Paul Krugman and especially Matt Yglesias have been writing about High-Speed Rail over the last few days in response to this WaPo Op-Ed.

Krugman and Yglesias are correct that the portions of this country that are clearly dense enough to support high-speed rail. The Boston-NYC-DC corridor certainly can, and the SD-LA-SF corridor most likely could as well, and perhaps all the way up to Seattle, but I don't know. Those lines make economic sense. The problem with Amtrak is largely political.

Leaving aside from the problems of a government monopoly, because Germany shows that this can be overcome in practice, we have institutional problems with our federal government that make high-speed rail pretty much a non-starter at the federal level. For Amtrak to make sense it needs to focus on high-speed rail on the coasts, and pull out of the cross-country business. The Chicago-SF line will never make sense.
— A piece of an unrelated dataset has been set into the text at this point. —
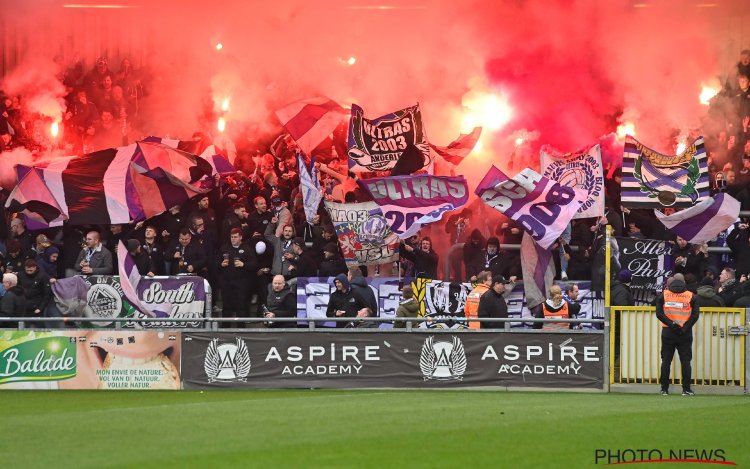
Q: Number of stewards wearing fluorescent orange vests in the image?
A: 3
Problem is that the Chicago-SF line means jobs in lots of little places. Loss of that line means a loss of jobs in Ottumwa, IA. Plus, the loss of Amtrak service is an expensive perk for the small group of people who travel between Mt. Pleasant, IA and Creston, IA that their representatives and senators will be loathe to lose.

So, all told, high-speed rail does make economic, social, environmental and practical sense in certain regions, but not nationwide. We should drop Amtrak altogether and let the regions deal with their own high-speed rail. There's no good reason why Massachusetts, Connecticut, Rhode Island, New York, New Jersey, Maryland, Delaware, Pennsylvania, Virginia and DC can't get together to build a high-speed rail network. Ditto for California once its current fiscal issues are sorted out.

The other factor, and one I've mentioned before, is that we need to just buy an off-the-shelf technology, like the TGV from France, and not try to develop our own.